[Records from a dataset]
::::::::::

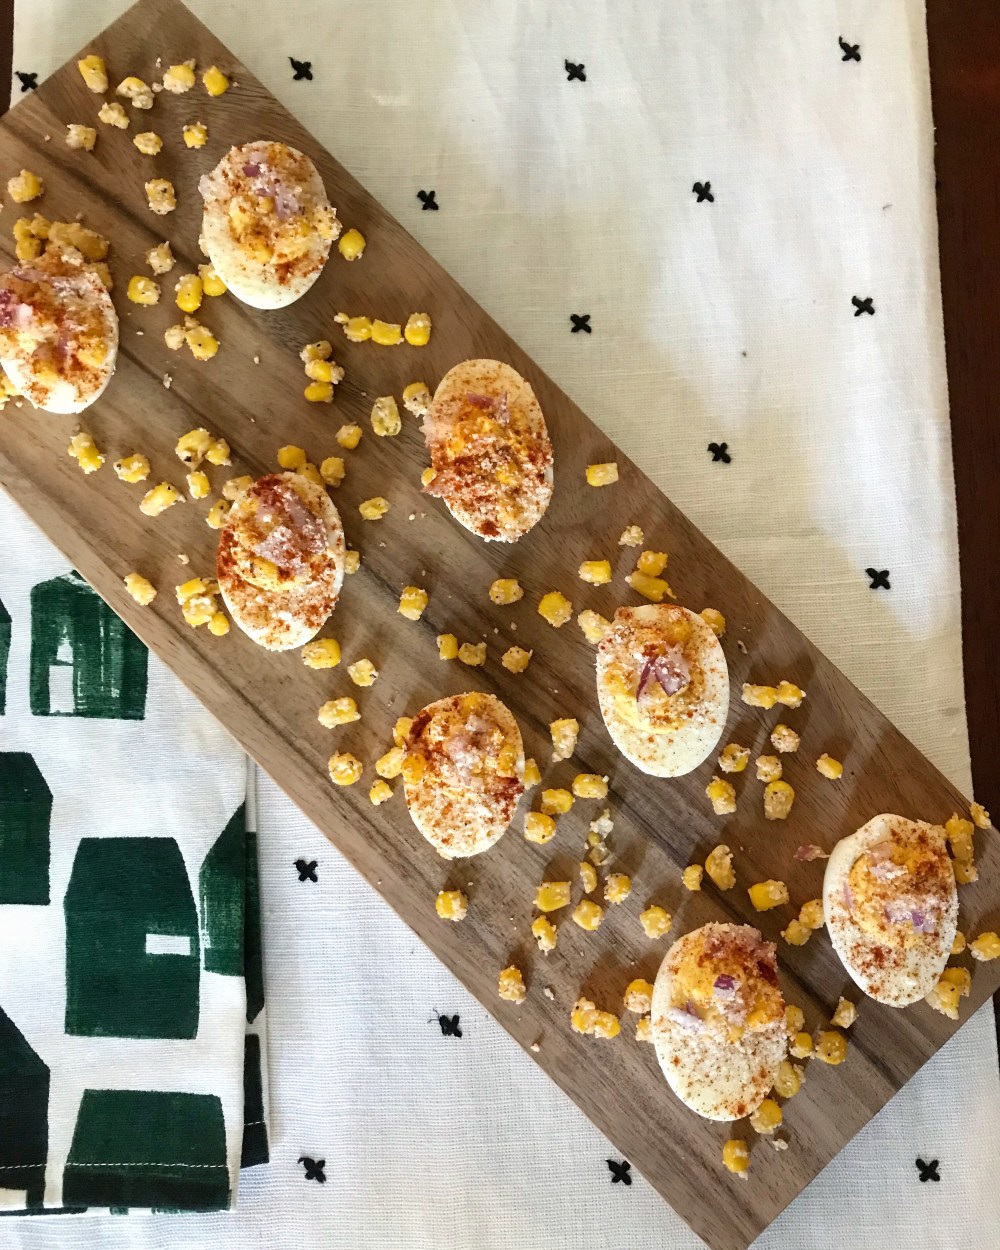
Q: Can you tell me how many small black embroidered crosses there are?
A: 15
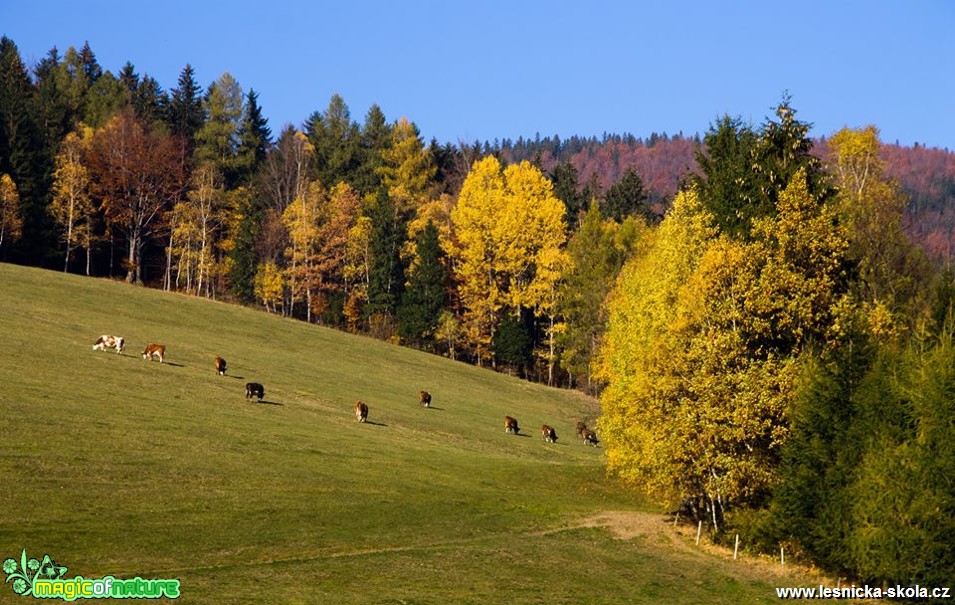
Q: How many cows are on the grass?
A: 10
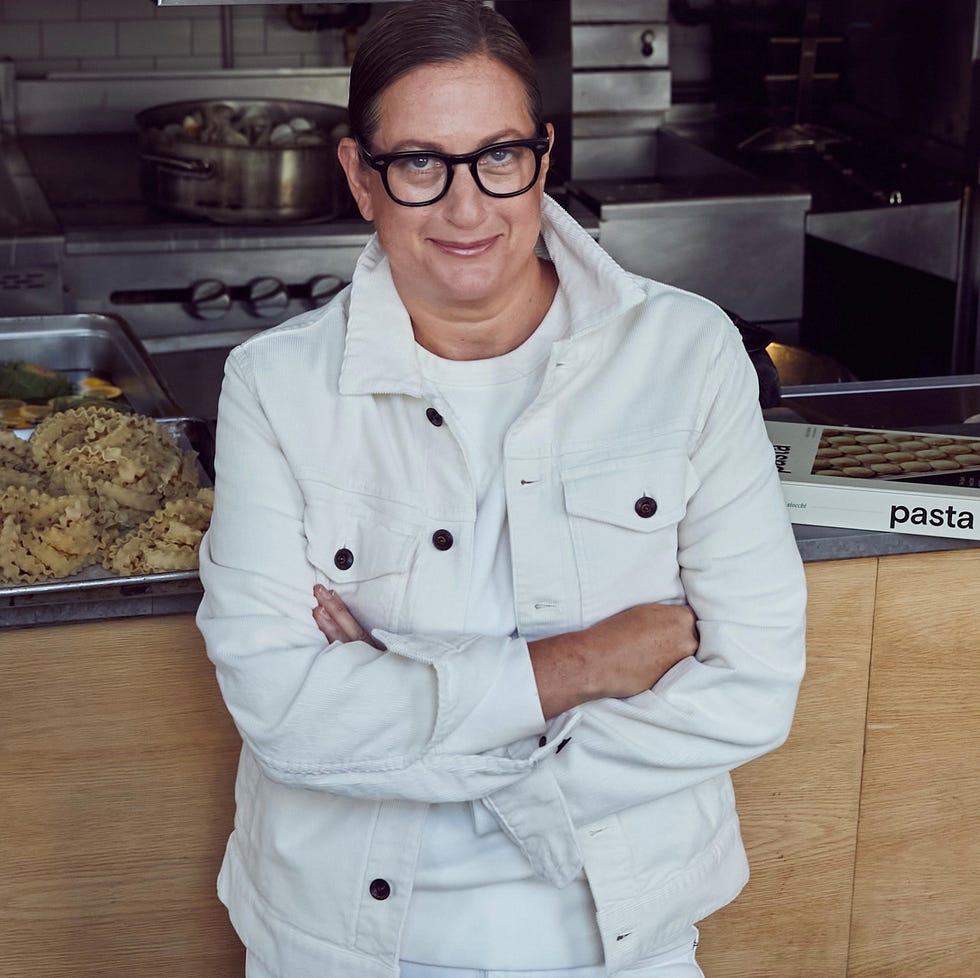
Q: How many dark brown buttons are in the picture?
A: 7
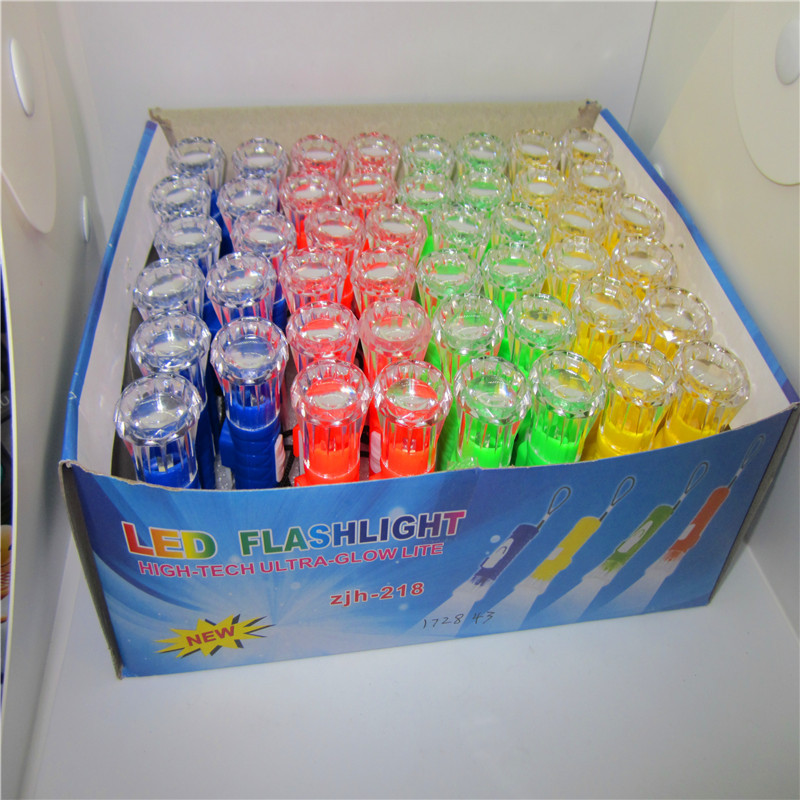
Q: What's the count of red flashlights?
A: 12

::::::::::

WHAT TO DO: Only one thing belongs in the answer: the number of lines of the data that contain the string "many".

SOLUTION TO THE EXERCISE: 3